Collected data
......
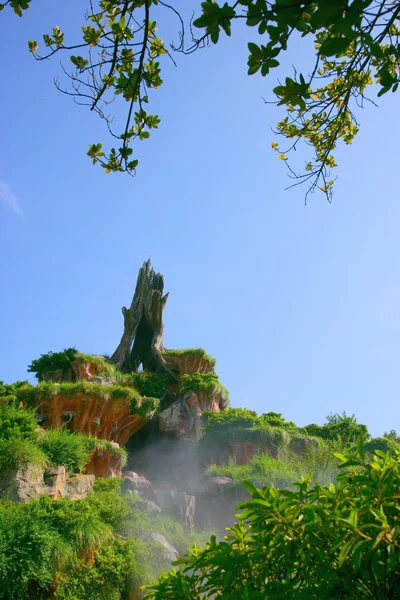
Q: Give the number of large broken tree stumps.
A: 1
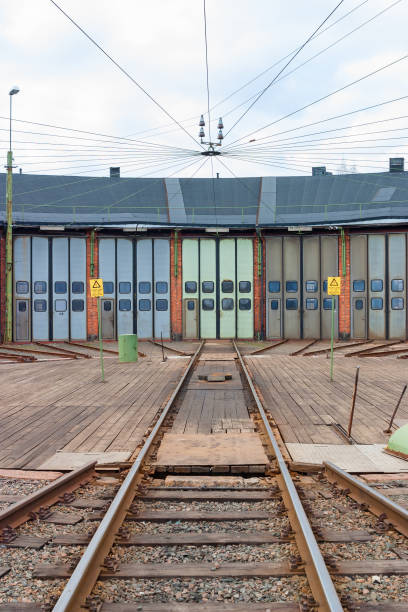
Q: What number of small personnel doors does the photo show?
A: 5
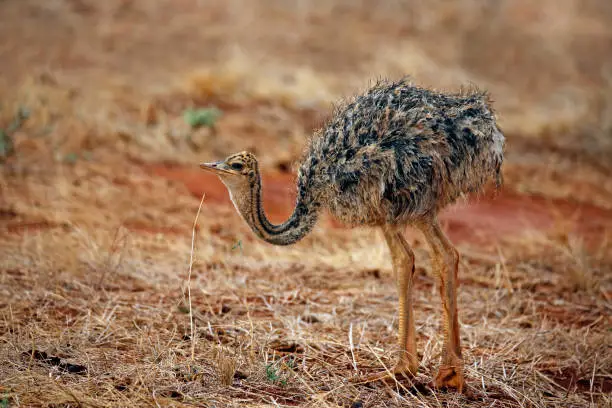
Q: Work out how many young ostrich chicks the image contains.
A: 1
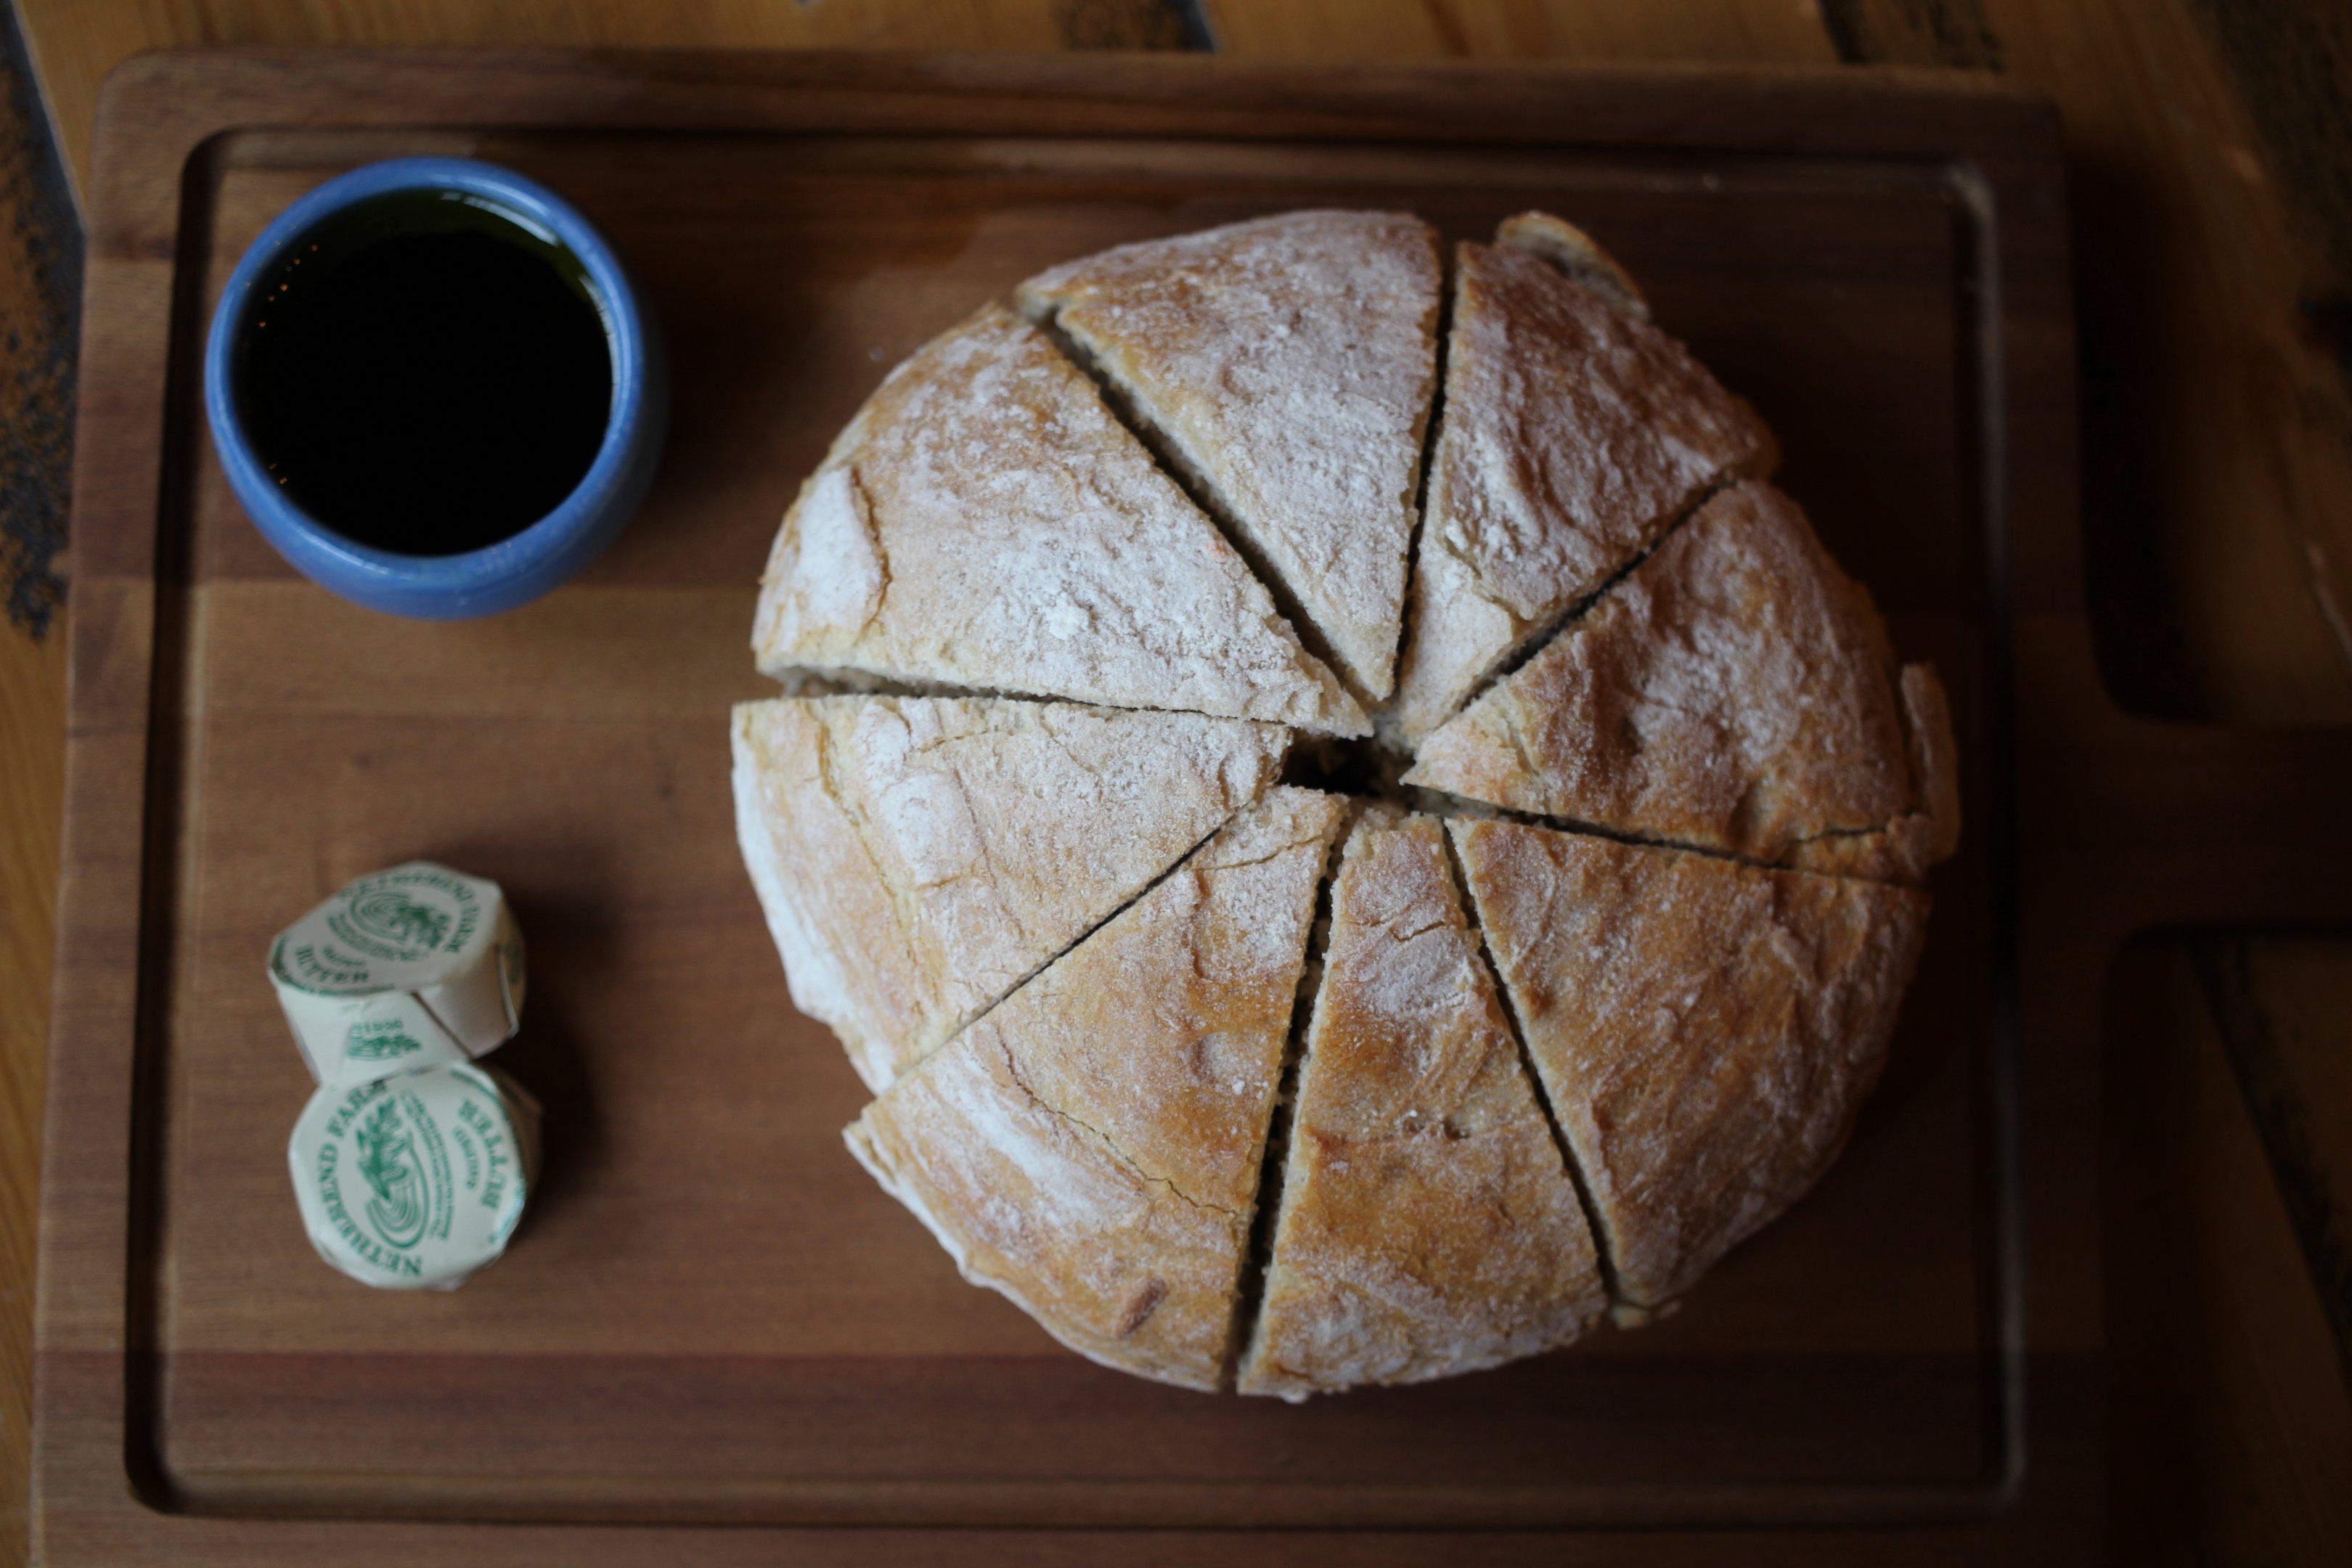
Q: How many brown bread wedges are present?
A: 8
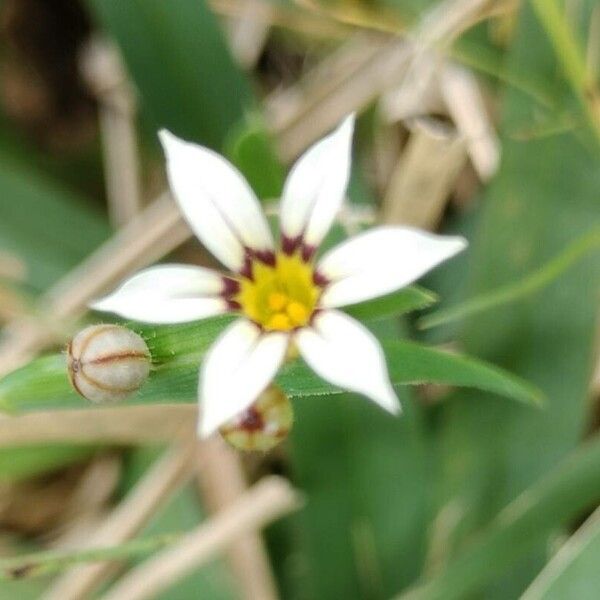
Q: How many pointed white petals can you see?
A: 6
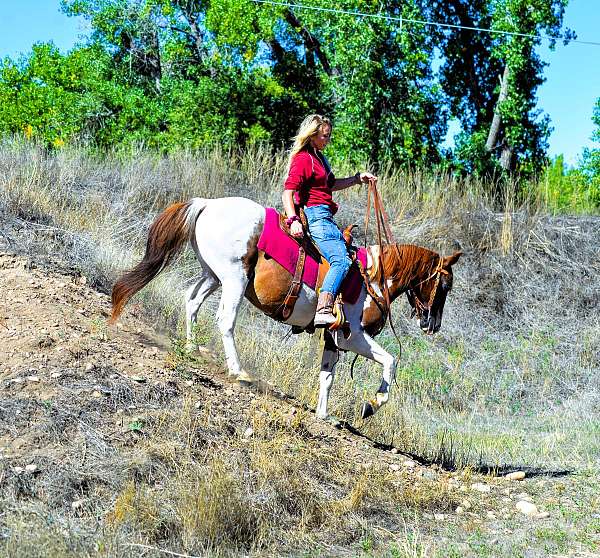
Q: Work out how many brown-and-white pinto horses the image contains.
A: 1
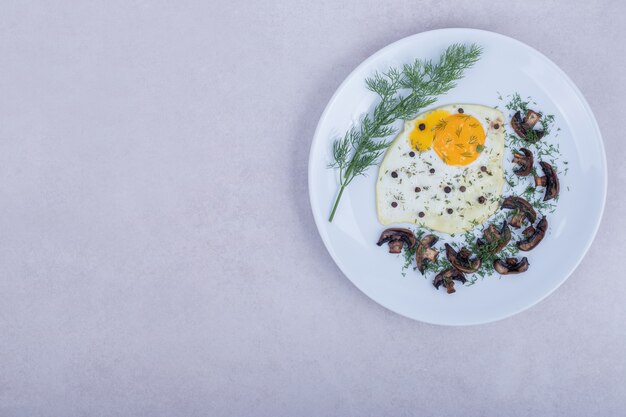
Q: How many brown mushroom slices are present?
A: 11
......
Exercise objective: The reply should repeat the data in full, exactly as given, and contain no pictures.

Task answer:
Q: Give the number of large broken tree stumps.
A: 1
Q: What number of small personnel doors does the photo show?
A: 5
Q: Work out how many young ostrich chicks the image contains.
A: 1
Q: How many brown bread wedges are present?
A: 8
Q: How many pointed white petals can you see?
A: 6
Q: Work out how many brown-and-white pinto horses the image contains.
A: 1
Q: How many brown mushroom slices are present?
A: 11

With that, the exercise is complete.